Toavoidthisissue,wecanassumethatnotallinputmightalreadybeencodedtoourliking-andencodeittoironoutsuchcasesourselves.ThereareseveralwayswecangoaboutencodingaStringtoUTF-8inJava.
EncodingaStringinJavasimplymeansinjectingcertainbytesintothebytearraythatconstitutesaString-providingadditionalinformationthatcanbeusedtoformatitonceweformaStringinstance.
UsingthegetBytes()method
TheStringclass,beingmadeupofbytes,naturallyoffersagetBytes()method,whichreturnsthebytearrayusedtocreatetheString.Sinceencodingisreallyjustmanipulatingthisbytearray,wecanputthisarraythroughaCharsettoformitwhilegettingthedata.

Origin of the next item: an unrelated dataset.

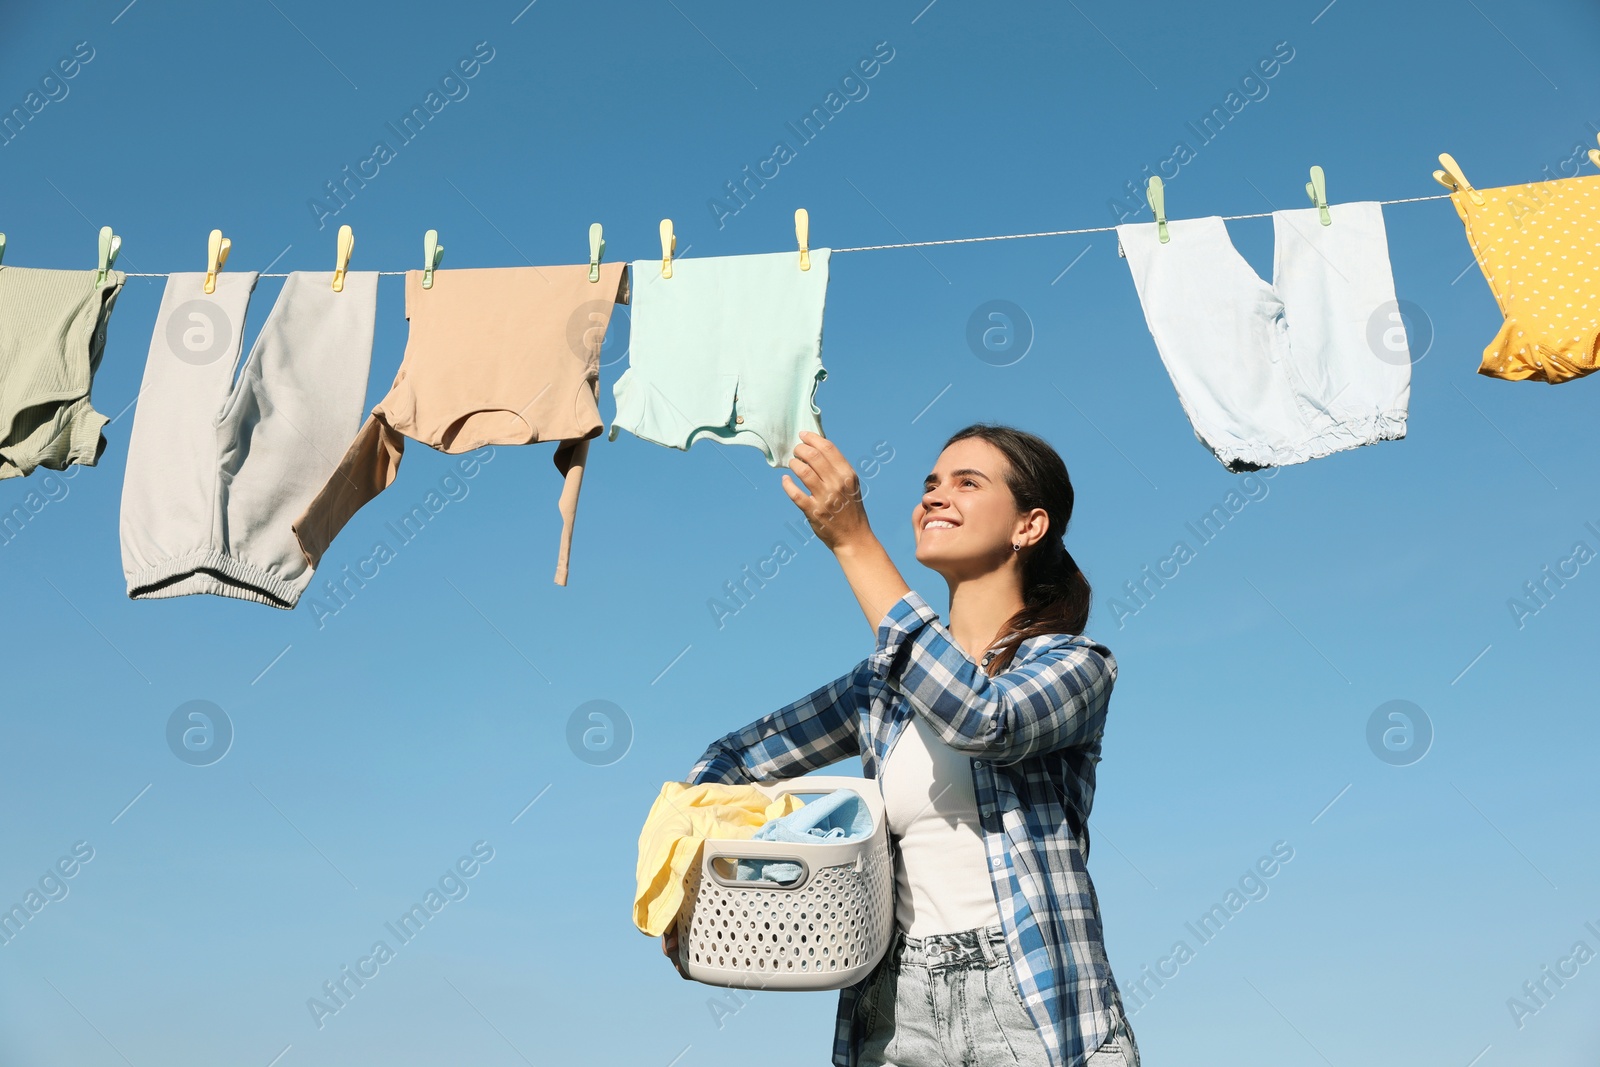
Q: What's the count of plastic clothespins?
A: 12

Bydefault,withoutprovidingaCharset,thebytesareencodedusingtheplatforms'defaultCharset-whichmightnotbeUTF-8orUTF-16.Let'sgetthebytesofaStringandprintthemout:
StringserbianString="Štaradiš?";//Whatareyoudoing?

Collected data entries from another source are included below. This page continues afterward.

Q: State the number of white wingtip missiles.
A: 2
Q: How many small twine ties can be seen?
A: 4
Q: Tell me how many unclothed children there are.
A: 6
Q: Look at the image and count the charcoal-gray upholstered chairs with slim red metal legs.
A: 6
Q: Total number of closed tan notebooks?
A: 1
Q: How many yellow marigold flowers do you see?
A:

byte[]bytes=serbianString.getBytes(StandardCharsets.UTF_8);
for(byteb:bytes){
System.out.print(String.format("%s",b));
}
Thisoutputs:
-59-96116973211497100105-59-9563
Thesearethecodepointsforourencodedcharacters,andthey'renotreallyusefultohumaneyes.Though,again,wecanleverageString'sconstructortomakeahuman-readableStringfromthisverysequence.Consideringthefactthatwe'veencodedthisbytearrayintoUTF_8,wecangoaheadandsafelymakeanewStringfromthis:
Stringutf8String=newString(bytes);
System.out.println(utf8String);
Note:InsteadofencodingthemthroughthegetBytes()method,youcanalsoencodethebytesthroughtheStringconstructor:
Stringutf8String=newString(bytes,StandardCharsets.UTF_8);
ThisnowoutputstheexactsameStringwestartedwith,butencodedtoUTF-8:
FreeeBook:GitEssentialsCheckoutourhands-on,practicalguidetolearningGit,withbest-practices,industry-acceptedstandards,andincludedcheatsheet.StopGooglingGitcommandsandactuallylearnit!DownloadtheeBook Štaradiš?
EncodeaStringtoUTF-8withJava7StandardCharsets
SinceJava7,we'vebeenintroducedtotheStandardCharsetsclass,whichhasseveralCharsetsavailablesuchasUS_ASCII,ISO_8859_1,UTF_8andUTF-16amongothers.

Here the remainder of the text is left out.